Saving the State of Enumerators

Cyrus and I were writing some code together the other day and we used an interesting data structure that I wanted to share with you. This data structure I will call a chain which is essentially a immutable singlely linked list.

interface

IChain<T> : IEnumerable<T>
{
IChain<T> Next { get; }
T Value { get; }
}

It is possible to provide a lot of the necessary functionality through an abstract class.

abstract

class AbstractChain<T> : IChain<T>
{
public abstract IChain<T> Next { get; }
public abstract T Value { get; }

public IEnumerator<T> GetEnumerator()
{
IChain<T> current = this;
while (current != null)
{
yield return current.Value;
current = current.Next;
}
}

System.Collections.IEnumerator System.Collections.IEnumerable.GetEnumerator()
{
return this.GetEnumerator();
}
}

Of course, a simple concrete Chain class has a very straightforward implementation.

class Chain<T> : AbstractChain<T>
{
IChain<T> next;
T value;

public Chain(IChain<T> next, T value)
{
this.next = next;
this.value = value;
}

public Chain(T value)
: this(null, value)
{
}

public override T Value
{
get { return value; }
}

public override IChain<T> Next
{
get { return next; }
}
}

In this implementation, each node contains a value and every node but the last node has a link to the next node. The last node has a null instead of a link to the next node. But what if I don't want to create the whole list upfront? What if I know how to create it, but I don't want the overhead of creation and then traversal. The solution of course is to lazily create the linked list or create it on demand.

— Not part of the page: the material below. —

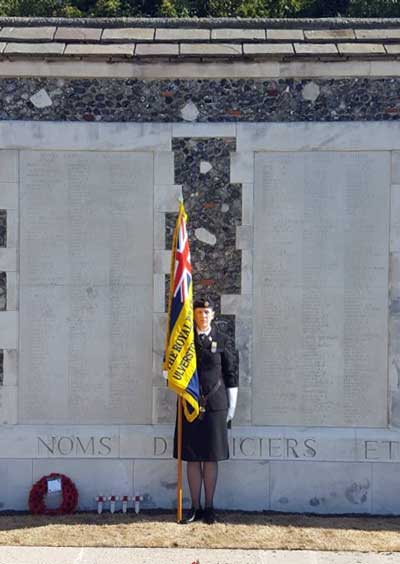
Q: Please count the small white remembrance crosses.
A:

class LazyChain<T> : AbstractChain<T>
{
IChain<T> next;
T value;
IEnumerator<T> enumerator;

LazyChain(T value, IEnumerator<T> enumerator)
{
this.value = value;
this.enumerator = enumerator;
}

public static IChain<T> Create(IEnumerable<T> enumerable)
{
return Create(enumerable.GetEnumerator());
}

static IChain<T> Create(IEnumerator<T> enumerator)
{
if (enumerator.MoveNext())
{
return new LazyChain<T>(enumerator.Current, enumerator);
}
return null;
}

public override IChain<T> Next
{
get
{
if (enumerator != null)
{
next = Create(enumerator);
enumerator = null;
}
return next;
}
}

public override T Value
{
get { return value; }
}
}

Notice how the constructor to a lazy chain does not take a link to the next chain, it takes an enumerator. It uses this enumerator to create the next link when it is first accessed. One great application where this is useful is in rollbacking an enumerator. It is sometimes useful to be able to mark a place in the execution of an enumerator and then reset to that point and iterate again. The lazy chain makes such behavior possible and efficient. For an example, consider the following program.

class Program
{
static IEnumerable<int> GetNumbers()
{
for (int i = 0; i < 10; ++i)
{
yield return i;
}
}
static void Main(string[] args)
{
IChain<int> intChain = LazyChain<int>.Create(GetNumbers());
IChain<int> savedChain = null;
for (int i = 0; intChain != null; ++i)
{
if (intChain.Value == 5)
{
savedChain = intChain;
}
intChain = intChain.Next;
}
if (savedChain != null)
{
foreach (int i in savedChain)
{
Console.WriteLine(i);
}
}
}
}

Although the iterator iterates through all of the numbers, we pick execution up again where the value was five and then proceed to print out the numbers. Furthermore, the code to iterate over the chains is ignorant of the fact of what kind of chain it is dealing with. While this example is a bit contrived, it does illustrate the ability of the data structure to mark and continue over enumerators while preserving immutability. For Cyrus and I, it greatly simplified the design of a component that we were working on while preserving performance.